Kenya’s commercial banks have announced a cyber-attack on their inter-bank transfer platform PesaLink, but said neither cash nor customer data were lost or stolen, reports Business Daily. Integrated Payments Service (IPSL), the operator of PesaLink, said it had nipped in the bud a hacking attempt into the low-level real-time gross settlement channel. IPSL chief executive Jennifer Theuri said an attempt to access the PesaLink platform had been intercepted, and its cyber-security team successfully managed to trace and stop the transactions, in close collaboration with the banking partners.

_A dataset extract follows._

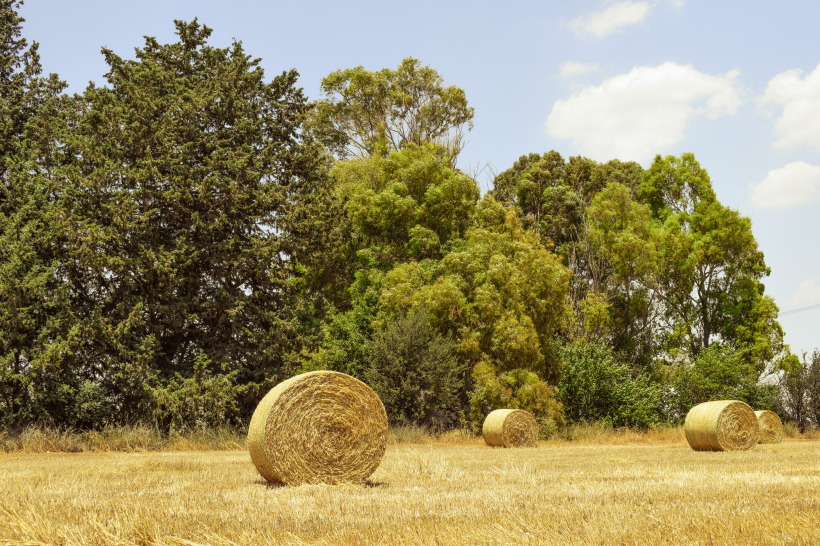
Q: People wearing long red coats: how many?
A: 0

Sources told the Business Daily that the attack on the platform might have resulted in the loss of millions. PesaLink is owned by lenders’ lobby group Kenya Bankers Association and said it had reported the attack to Central Bank of Kenya.
PesaLink moves an average of KES 50 million daily. The platform has signed up 28 banks and allows transfers from as low as KES 10 to a high of KES 999,999 to any signed-up bank account, without going through operator’s mobile money wallets.
The hacking disclosure came as KCB customers remained locked out of the PesaLink service for the past fortnight in what the lender attributed to an ongoing upgrade of its software. The bank said it was racing to resolve the outage that has seen its 12 million customers unable to transfer cash on the platform. PesaLink was launched in February and had transacted KES 7 billion by August.